McKean was a concept artist on the TV mini-series Neverwhere (1996), which was created and co-written by Neil Gaiman, and the feature films Harry Potter and the Prisoner of Azkaban (2004) and Harry Potter and the Goblet of Fire (2005).

===Theatre and live performance===
McKean wrote and performed a song cycle called Nine Lives at the Sydney Opera House as part of the Graphic Festival. This was also performed at the British Library and at LICAF.

McKean wrote the text for Wildworks' Wolf's Child site-specific theatre work as part of the Norwich Theatre Festival in 2015.

An Ape's Progress was a commission by the Manchester Literature/Jazz Festivals in 2015, and was created by poet Matthew Sweeney, composer/saxophone player Iain Ballamy, cellist Matthew Sharp, singer Emilia Martensson, accordionist Stian Carstensen, and pianist Kit Downes, with McKean providing film projections and keyboards. A book of the work accompanied the show.

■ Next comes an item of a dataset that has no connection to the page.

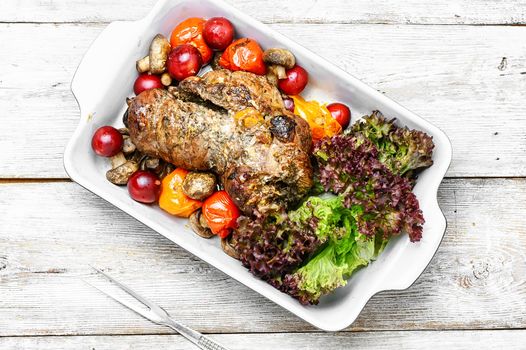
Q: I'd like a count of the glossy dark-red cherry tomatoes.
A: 7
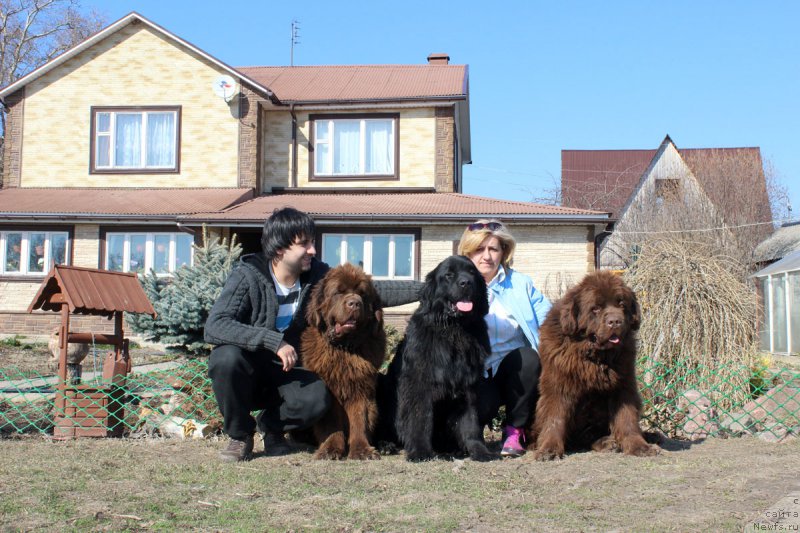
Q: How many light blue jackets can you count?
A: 1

Black Dog: The Dreams of Paul Nash is a multi-media, music, song and performance work commissioned by 14-18 Now Foundation and LICAF. McKean performs as narrator and pianist, Matthew Sharp as a performer, singer and cellist, and Clare Haythornthwaite as violinist/performer. It premiered in Amiens, and has been performed in Kendal. In 2016 it was performed in Rye, Ashford and at Tate Modern.

===Music and jazz label===
McKean has produced album artwork for many bands, such as: Paradise Lost, Machine Head, Testament, Fear Factory, Counting Crows, Dream Theater, Michael Nyman. He has a longstanding relationship with industrial band Front Line Assembly, creating many illustrations for dozens of their albums from 1994 to 2021. McKean also founded the record label Feral Records with saxophonist Iain Ballamy.

===Video games===
McKean created the cover art for Synnergist, a point-and-click adventure game released in 1996, the only video game he has made art for.

==Awards==
McKean has won numerous awards and accolades. Over the years, he has been nominated five times for a World Fantasy Award in the category of "Artist", and he won the award in 1991. His graphic novel Cages won the Alph-Art, Pantera, and Harvey Awards for best Graphic Novel. He has been nominated six times and won three Spectrum Awards in the categories of "Advertising", "Book", and "Comic". His collection of short comics, Pictures That Tick won the V&A Museum Illustrated Book Awards Overall First Prize. In 2004, McKean won a BSFA Award in "Short Fiction" with Neil Gaiman for their work, The Wolves in the Walls. His film MirrorMask was nominated for the William Shatner Golden Groundhog Award for Best Underground Movie, the other nominated films were Green Street Hooligans, Nine Lives, Up for Grabs and Opie Gets Laid. Luna won Best British Feature at the Raindance Festival Awards, and also the Raindance Award at the Möet British Independent Film Awards. In 2017 McKean was the inaugural recipient of the "Sergio Aragones International Award for Excellence in Comic Art", given as part of The Lakes International Comic Art Festival.